→ Data for review
________
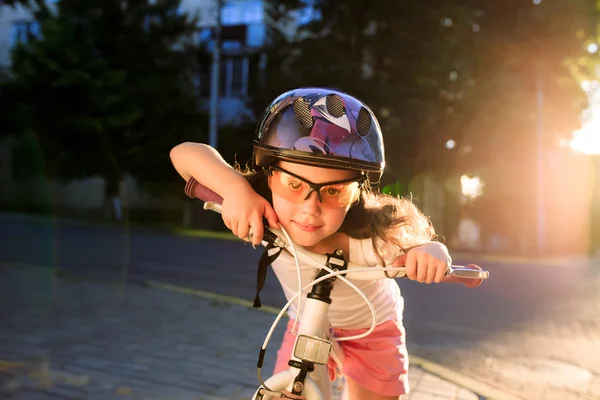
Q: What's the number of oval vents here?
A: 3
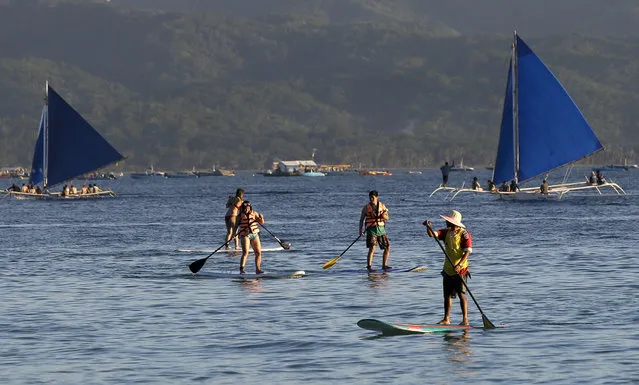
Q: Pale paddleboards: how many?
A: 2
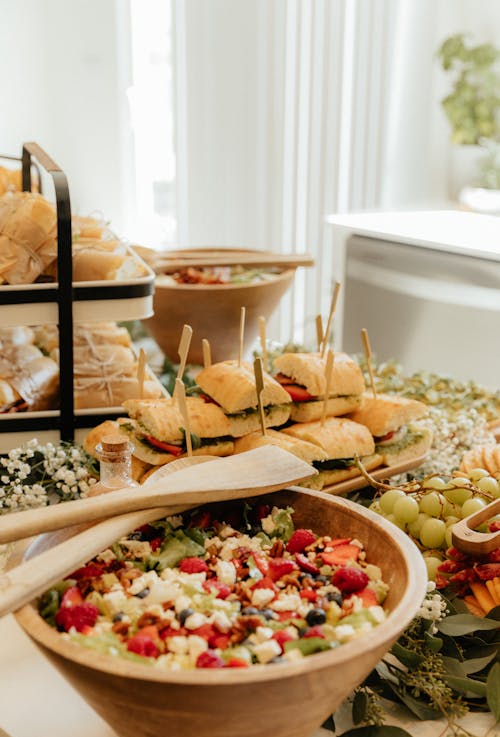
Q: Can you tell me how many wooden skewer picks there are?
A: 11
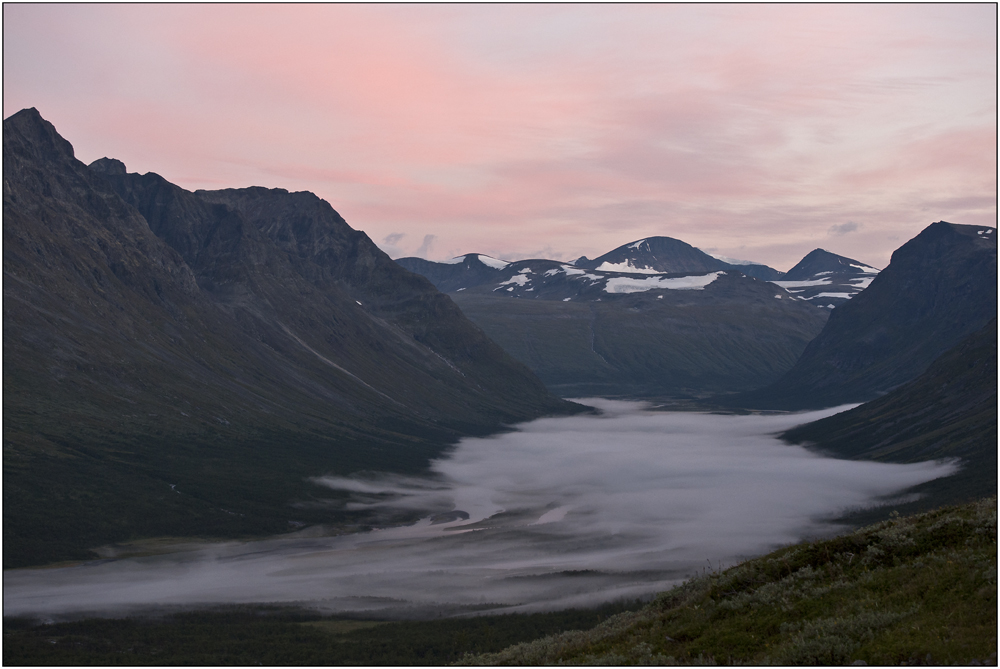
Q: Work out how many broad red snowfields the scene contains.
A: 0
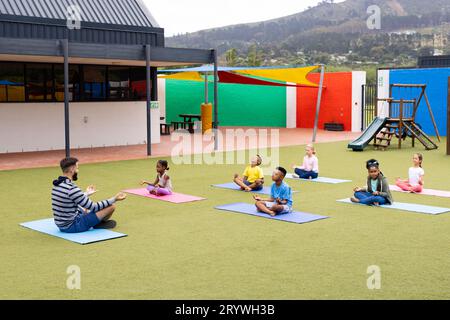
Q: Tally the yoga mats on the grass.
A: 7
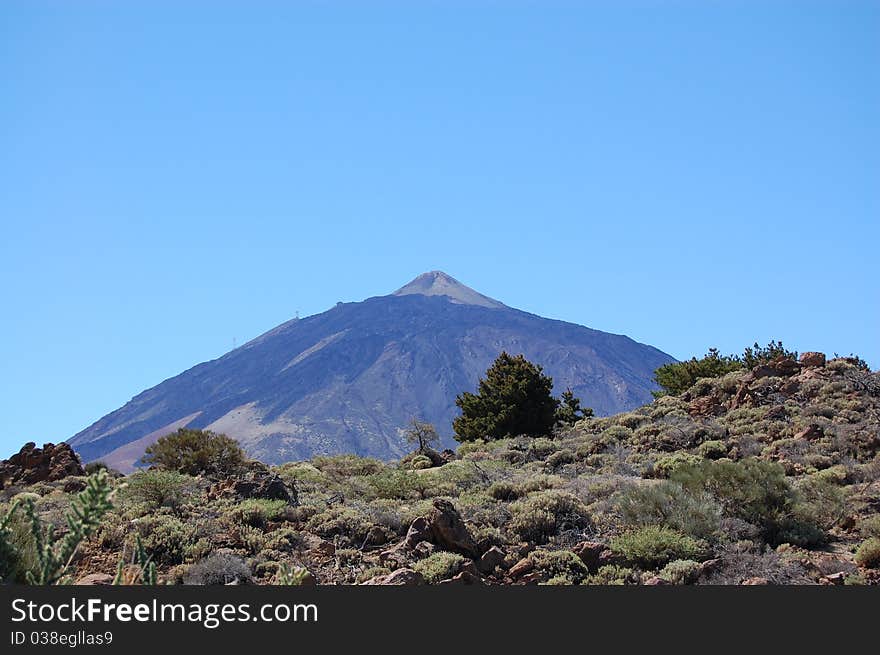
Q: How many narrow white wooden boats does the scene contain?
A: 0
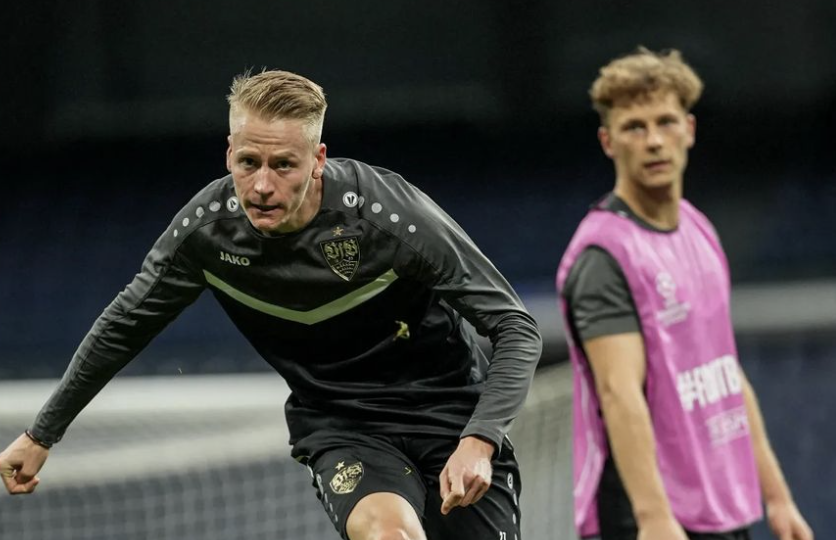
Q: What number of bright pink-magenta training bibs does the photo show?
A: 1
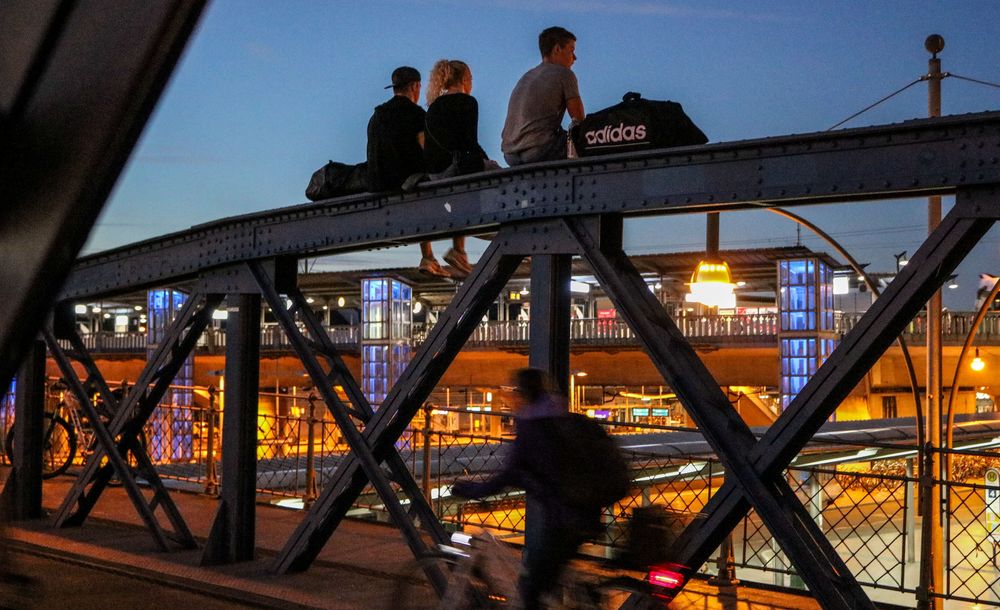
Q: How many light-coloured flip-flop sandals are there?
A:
________
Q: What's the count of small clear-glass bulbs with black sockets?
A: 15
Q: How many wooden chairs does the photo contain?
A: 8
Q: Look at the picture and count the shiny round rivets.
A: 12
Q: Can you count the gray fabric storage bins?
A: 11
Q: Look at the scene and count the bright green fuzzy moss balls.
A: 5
________
→ What is required
Wherever the string "number" is found in the listing above, copy the line that contains it.

→ Answer to the exercise
Q: What's the number of oval vents here?
Q: What number of bright pink-magenta training bibs does the photo show?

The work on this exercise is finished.